Thursday, April 14, 2011

Why this blog?

I started this blog because I have a wonderful, beautiful little son who is a gift from God. He is also disabled. I'm currently in the whirlwind of doctors and psychiatrists and occupational therapists, IEP evals, and speech therapy that so many parents of disabled children have fought through. The sad fact is that being surrounded by all these professionals has only called to light just how "different" my son is. I feel very alone. Right now it looks like my little one is most likely bipolar, with possible traits of anxiety, ADHD, and some autistic features thrown in for flavor.
Initially I was afraid to reach out to my friends because some part of me is still saying, "but soon we'll have the right medication or therapy and all this will be over." I wouldn't want playmates to label or judge him based on something that will be over soon. Now I'm afraid to reach out because people just don't understand. I can't count the number of times I've heard "boys will be boys." or "he just needs a good spanking." Can someone please explain to me how hitting him is supposed to correct a neurological problem?!
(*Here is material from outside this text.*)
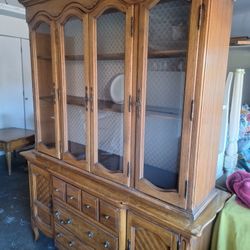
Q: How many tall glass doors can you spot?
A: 4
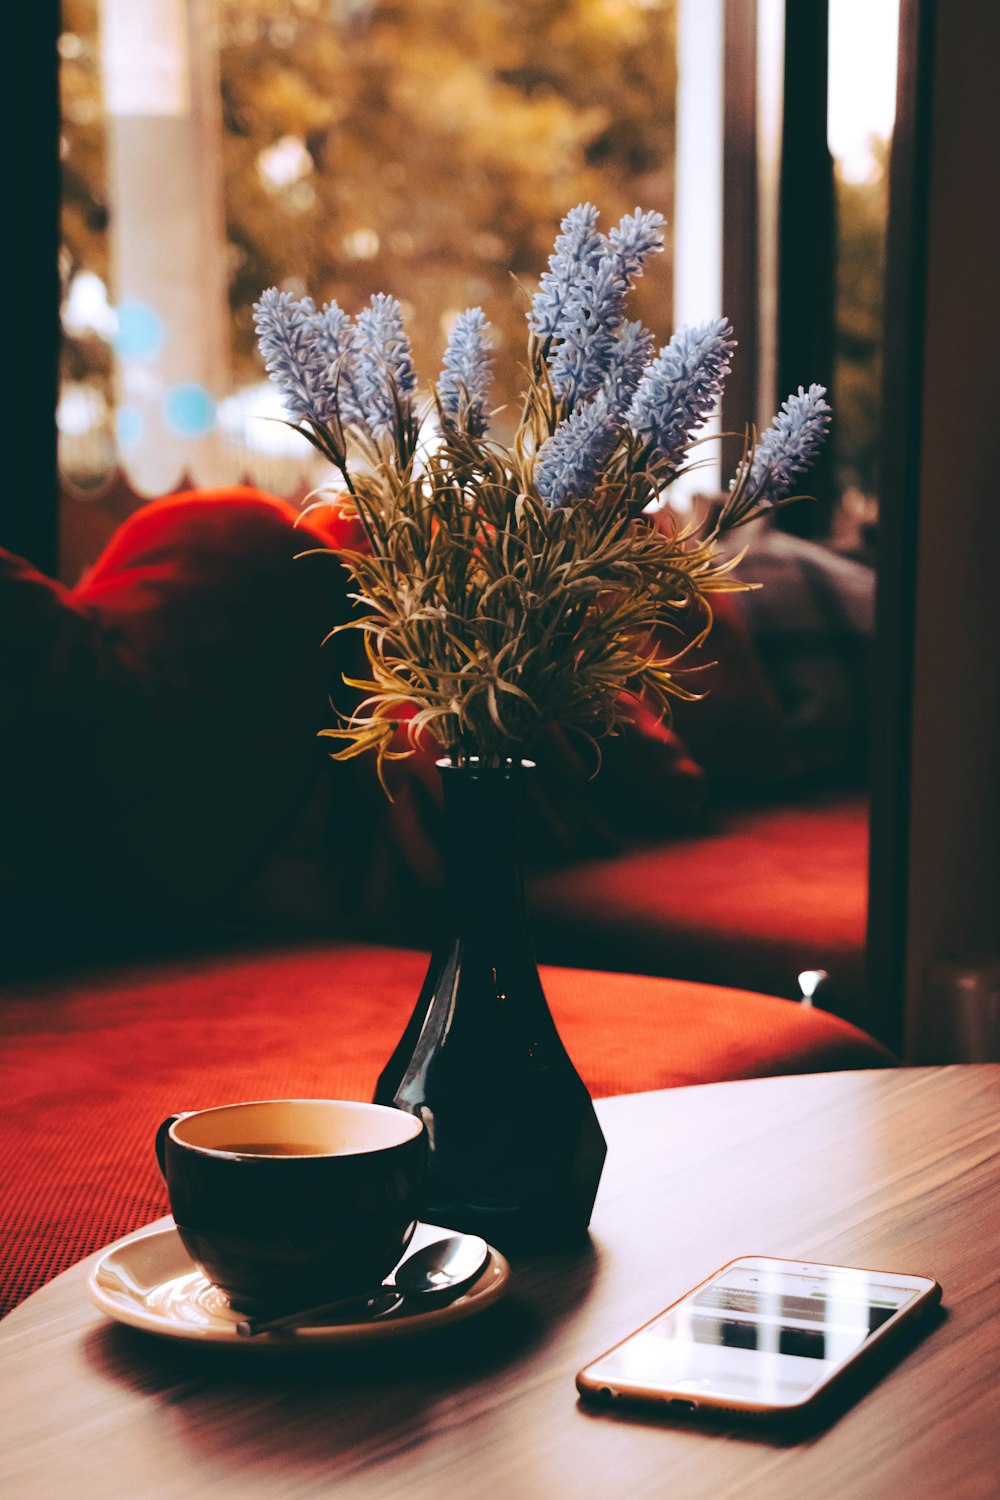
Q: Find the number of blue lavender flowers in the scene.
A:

Well meaning people suggest that I try rewards and consequences and just "be consistent." I should probably specify at this time that I have a MS in marriage and family therapy and am a child mental health specialist with the majority of my training focusing on severely disturbed children. I also have a 2 year old daughter who is as well behaved a little teddybear as you could ever want to meet. This isn't an issue of poor parenting. I wish it were. I want so much for the problem to be me because then maybe I could fix it.
Sooo...This is the place I can talk about what is really going on in my journey to help my son, and all the frustration and joy and setbacks and triumphs that go along with it.